Он не ответил. Взгляд, как и прежде, не отрывался от Малатесты, а пальцы поглаживали усы. Я смотрел то на него, то на итальянца, силясь понять, что происходит.

— В самом деле он нас не предал?

После очень длительного молчания капитан, все это время сохранявший совершенную неподвижность, покачал головой. Тоже — очень медленно. И разомкнул наконец уста:

— Нет.

И снова замолчал, словно оценивая правоту собственных слов, а потом повторил убежденно:

— На этот раз — нет.

Я обернулся к Копонсу, надеясь, что он сможет объяснить мне это, однако арагонец только пожал плечами. Солдат королевской испанской пехоты ломать голову над подобными вопросами предоставляет другим. А молчаливые думы друга Алатристе ему были еще более непостижны, чем мне. И он ограничился кратким:

— Раз сказал «нет» — значит, нет.

Я обхватил себя руками, весь сжался, съежился, забился, можно сказать, сам в себя, чтобы согреться. Внимательно наблюдая, как итальянец расхаживает вперед-назад по берегу, капитан был по-прежнему недвижим, меж тем как талый снег каплями катился с его густых солдатских усов, с крупного, чуть крючковатого носа, придававшего ему особенное сходство с бесстрастным орлом. Мне показалось, что на краткий миг строгая важность черт смягчилась мимолетной, чуть заметной улыбкой. Если это и вправду была улыбка, в чем я не уверен, то, говорю, возникла она на одно стремительное мгновение — мелькнула и пропала. Алатристе склонил голову, рассматривая свои посиневшие от холода руки, и принялся яростно растирать их, чтобы согреть. Потом вытащил из-за пояса пистолет, положил его на землю рядом со мной и, скривившись от мучительного усилия, с которым далось это движение, — поднялся. И направился к Малатесте.


Снежная крупа все сыпала с неба, из-под свинцовых туч, таяла на лету и расплывалась белыми каплями на полях шляпы и на плечах Малатесты. На берегах ближних каналов, на песчаных отмелях и тинистых балках, обнаженных отливом, стирались границы между водой и небом. И капитану, покуда он шел к итальянцу, чудилось, что пейзаж этот, просачиваясь между одеждой и телом, леденит ему самое сердце. Сковывает мысли, серой тоскливой пеленой окутывает волю.
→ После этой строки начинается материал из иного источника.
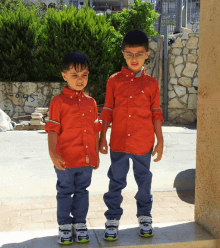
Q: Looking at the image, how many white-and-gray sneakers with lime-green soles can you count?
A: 4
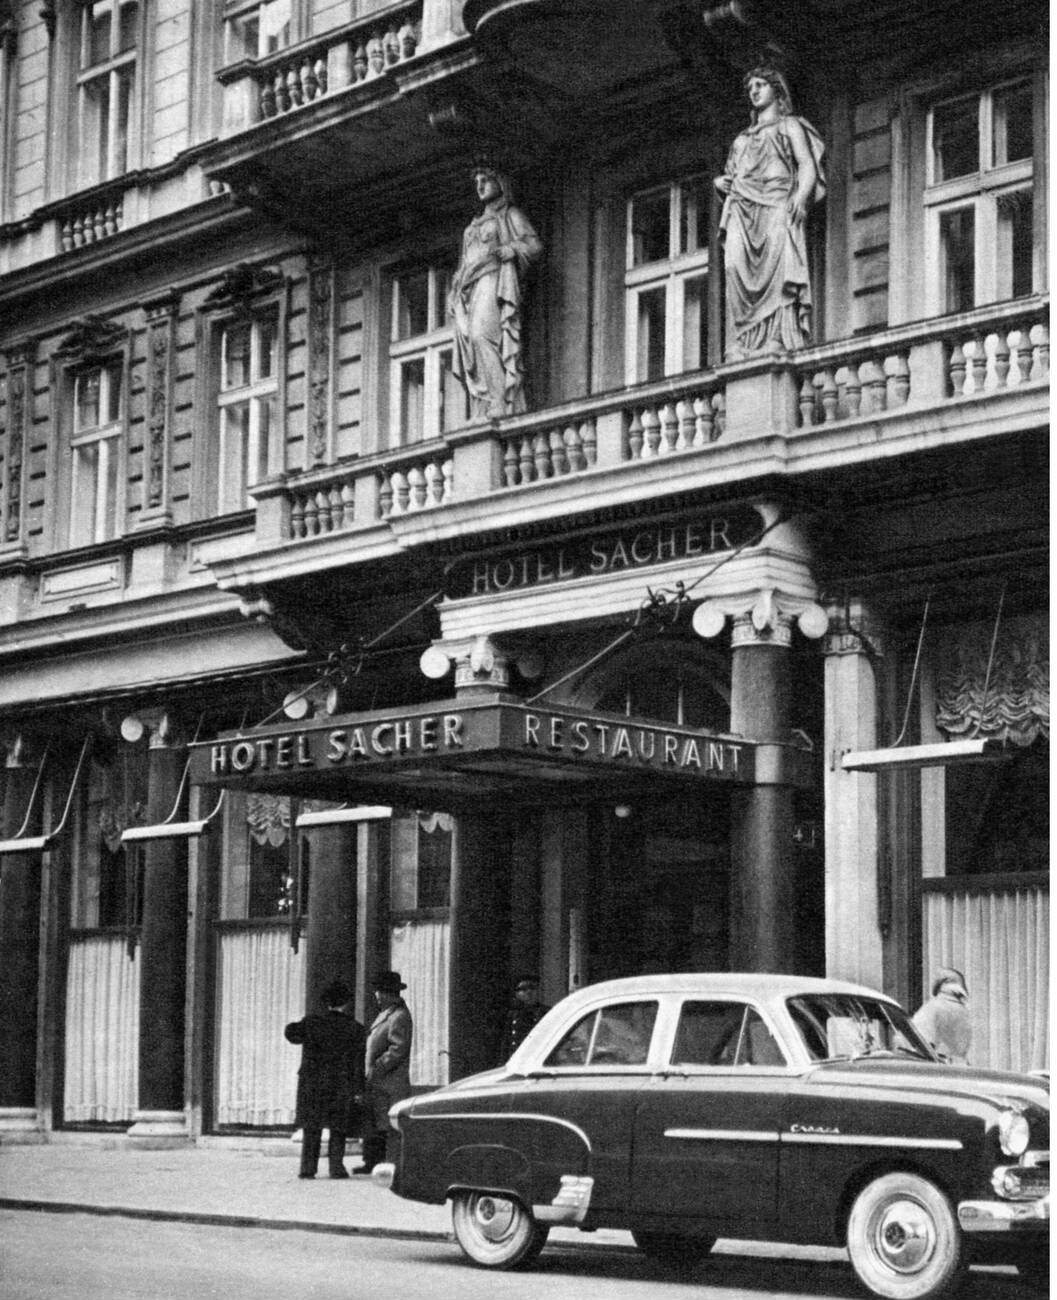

— Не торопятся что-то нас выручать, — сказал Малатеста.

Сказал легко и гримасу скорчил подобающую. Он глядел на южную часть лагуны, выходившую к открытому морю. Потом наклонился и поднял полузасыпанную землей кость, которую миг назад пинал носком своего сапога. Выпрямился с нею в руке и воззрился на нее с любопытством. Это была ключица.

— Каким тебя вижу, таким сам стану, — промолвил он философически.

И швырнул кость в воду, а сам опять уставился в свинцовую размытую линию горизонта.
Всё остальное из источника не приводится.